42.Qxg4 Qxg4 43.Rg1 Qxg1+ 44.Kxg1 1-0.
**
Brooklyn Daily Eagle, 1918.09.05
    Though Nestor Hernandez lost the game above, he clearly played some very interesting chess at other times.  Two weeks later Helms would write the following: “When the fourth annual championship of the National Correspondence Chess Association, now a part of the Correspondence Chess League of America, was started, in 1917, the Muskogee Chess Club of Muskogee, Oklahoma, represented by some players, made a unique offer of twenty-five dollars, to be divided as special brilliancy prizes.  Nestor Hernandez of Tampa, Florida, who is one of a quartet, with Edward Lasker, playing in the final round, has submitted the following game, won from D. R. Wyeth of Philadelphia, for consideration in the distribution of those prizes.”  The win over Wyeth certainly places the melodiously named Nestor Hernandez in a finer light:
Hernandez,N — Wyeth,DR
Corr.
C47/05
Four Knights: Scotch (Paulsen)
1917-1918
Fourth Annual Championship Tournament, NCCA
Annotations by Hermann Helms
1.e4 e5 2.Nf3 Nc6 3.d4 exd4 4.Nxd4 Nf6 5.Nxc6 bxc6 6.Nc3 Bb4 7.Qd4 Qe7 8.f3 d5 9.Bg5 c5 10.Bb5+ Kf8 11.Qd3 dxe4 12.fxe4 Bxc3+ 13.bxc3 Bb7 14.0-0 Qxe4 15.Qh3 Qg4 16.Qxg4 Nxg4 17.Rae1 Nf6 18.Rxf6
18...h6
** If 18...gxf6 19.Bh6+ Kg8 20.Re3, forcing checkmate.

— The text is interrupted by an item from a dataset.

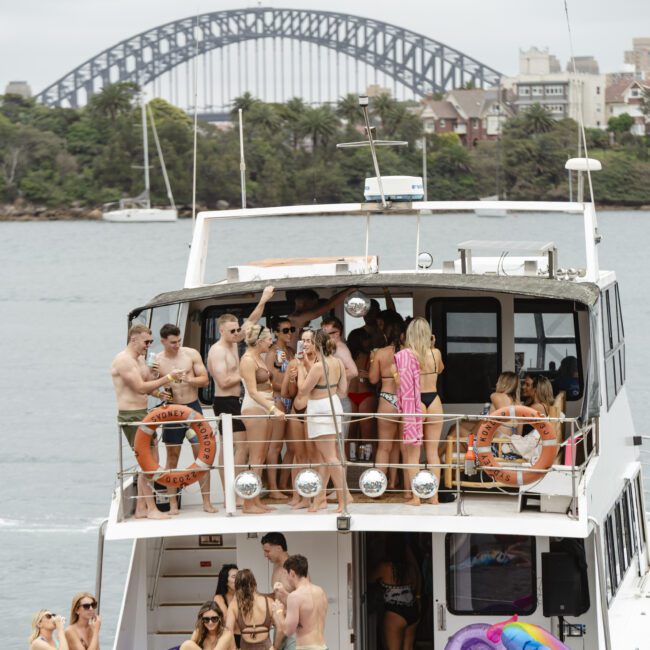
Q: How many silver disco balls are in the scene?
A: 5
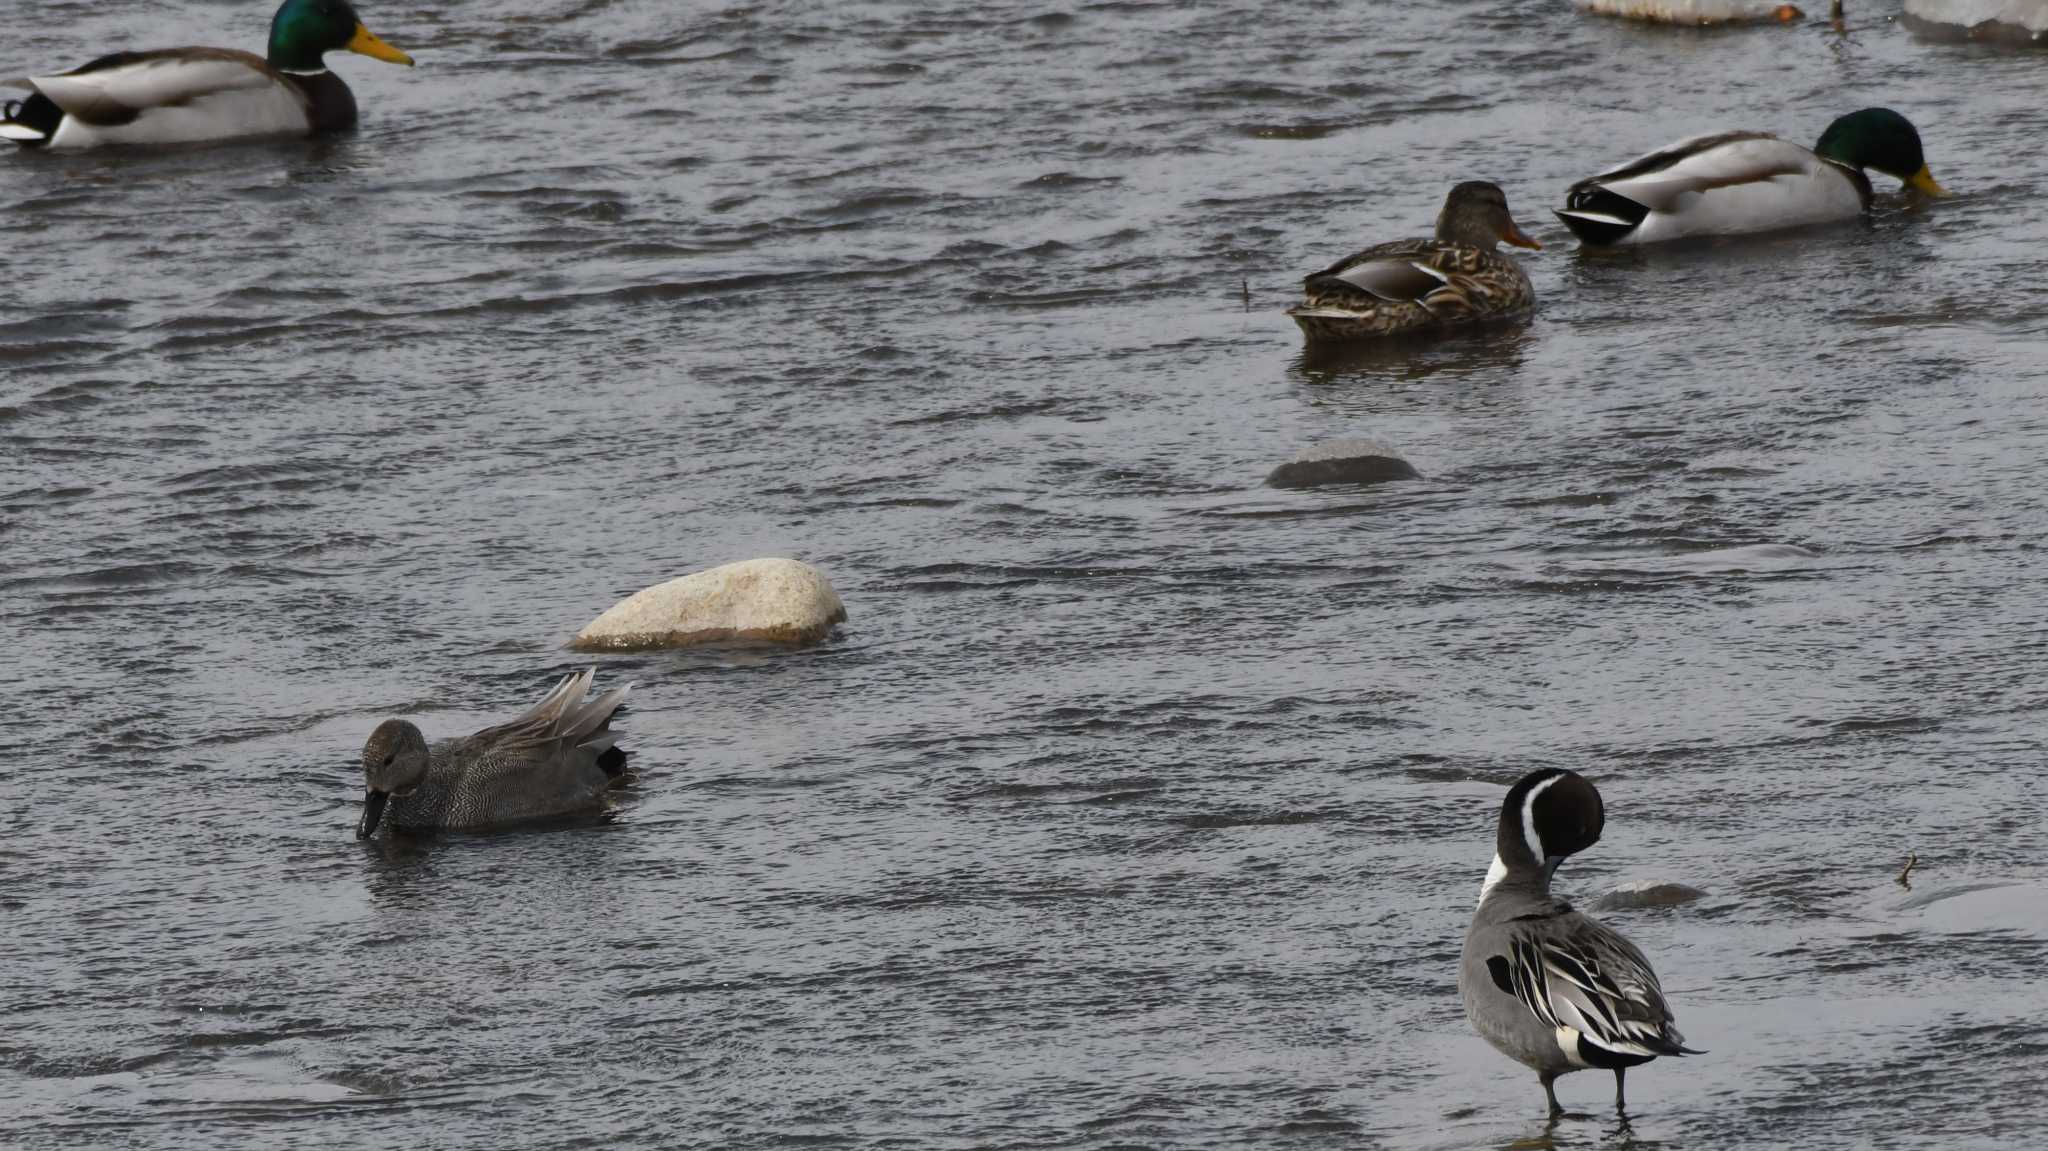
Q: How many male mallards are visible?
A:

19.Rc6 hxg5 20.Rxc7 Bd5 21.Rxa7 g6 22.Rxa8+ Bxa8 23.Re5 Kg7 24.Rxc5 Rd8 25.Bd3 Rd5 26.Rxd5 Bxd5 27.a4 f5 28.a5 Kf6 29.Be2 Ke5 30.a6 Kd6 31.c4 Bc6 32.Bf3 g4 33.Bxc6 Kxc6 34.c5 1-0.
**
Brooklyn Daily Eagle, 1918.09.19
    And so from Brooklyn, New York, to Muskogee, Oklahoma, Americans continued their passion for correspondence chess.  At only a penny a postcard, even family members on the home front could enjoy a break from the terrible mayhem and tragedy of war.  And tragedy there was enough.  In the brief time America was actively fighting during World War I, from June 1917 through November 1918, over 130,000 Americans would die and another 200,000 would be wounded.  Yet such terrible figures are but a small portion of the crushing loss of life suffered in Europe as a whole during that time.  What a horrible pity that conflict cannot be confined to the chessboard.